Labor Pains: Because Being in a Union can be Painful

Public Sector Employees Earn More than their Counterparts in the Private Sector

Today, the Center for Union Facts released a new analysis proving that public sector employees, on average, earn five percent more in wages and benefits than their counterparts in the private sector. This flies in the face of data from the Economic Policy Institute (EcPI), a “think tank” that has taken millions from labor unions and has released a series of studies making the counterintuitive claim that public sector employees are underpaid by four percent when compared to those in the private sector.

Redoing the same analysis from EcPI’s study, the Center for Union Facts controlled for two key factors that EcPI improperly accounted for: private sector business size and the treatment of full-time, part-year workers (a category that includes roughly one quarter of all teachers).
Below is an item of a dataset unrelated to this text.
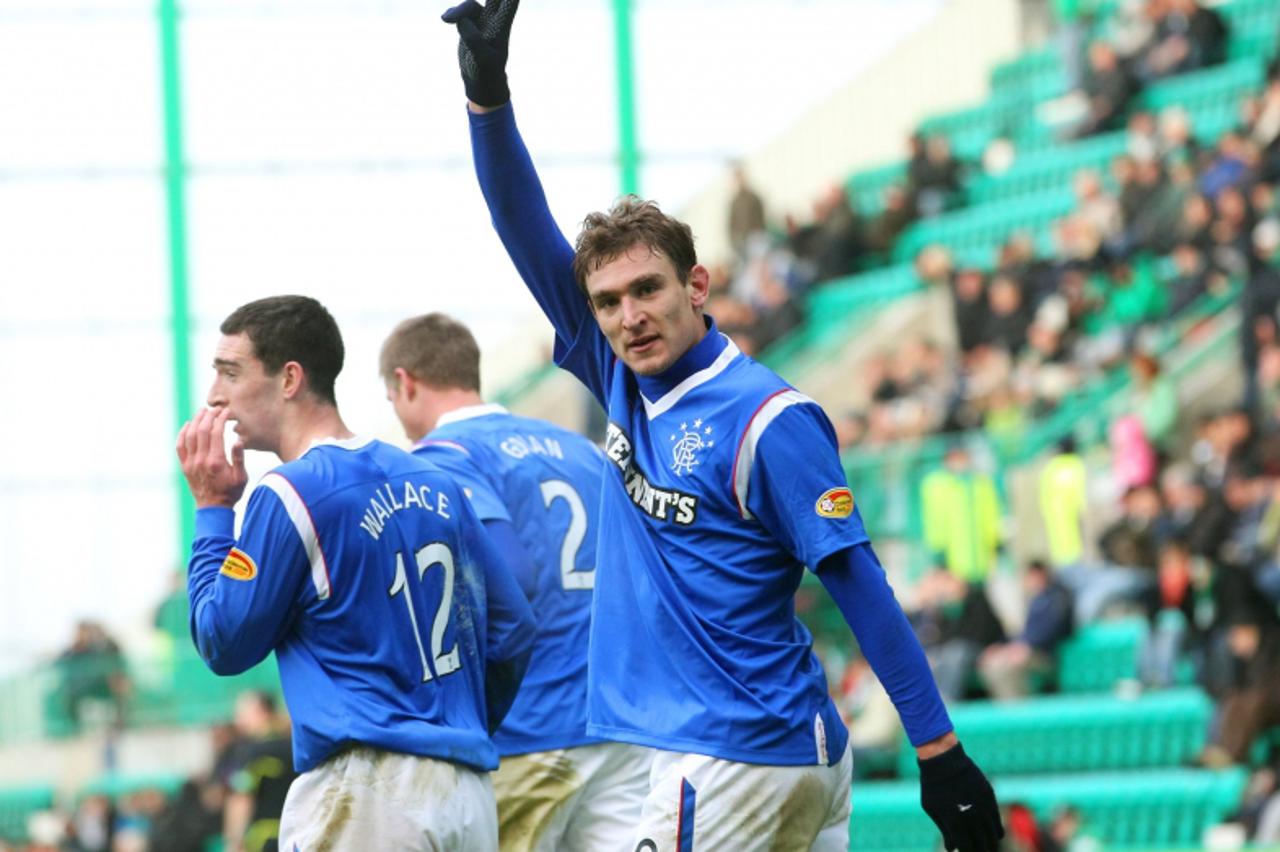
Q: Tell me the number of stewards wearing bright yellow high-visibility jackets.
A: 2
When those two factors are properly considered, the results reverse themselves: public sector, taxpayer-funded employees actually enjoy a compensation bonus of at least five percent.

“We have been hearing for months now about the underpaid public sector workers from outfits that are funded by public sector unions, an obvious conflict of interest,” said Rick Berman, the executive director of the Center for Union Facts. “Unfortunately, the study’s author made two key errors, both of which coincidentally skew the results in the direction that labor unions support.”

The argument that public workers are underpaid has been made in order to deflect attention from public pay in states that are experiencing multi-billion dollar budget gaps.

“The Economic Policy Institute study assumes that every state employee would otherwise be working in a large private sector business  with 1,000 employees or more,” Berman explained. “Using this assumption is like saying that every computer tech in the state capital would qualify for a job at IBM – it’s bogus, and it creates a fictitious gap in wages that EcPI was more than happy to exploit for political gain. They also excluded full-time, part-year workers like certain teachers and recent retirees, another move that inflated that false deficit.”

Berman continued: “And that doesn’t even include other unaccounted for factors, like the ironclad job security in the public sector and the fact that most teachers’ full-time salary covers a work year only 36 weeks long. In times of economic distress, we all have to give a little back; public sector unions can’t hide behind the false pretense that their members are ‘underpaid’ any longer.”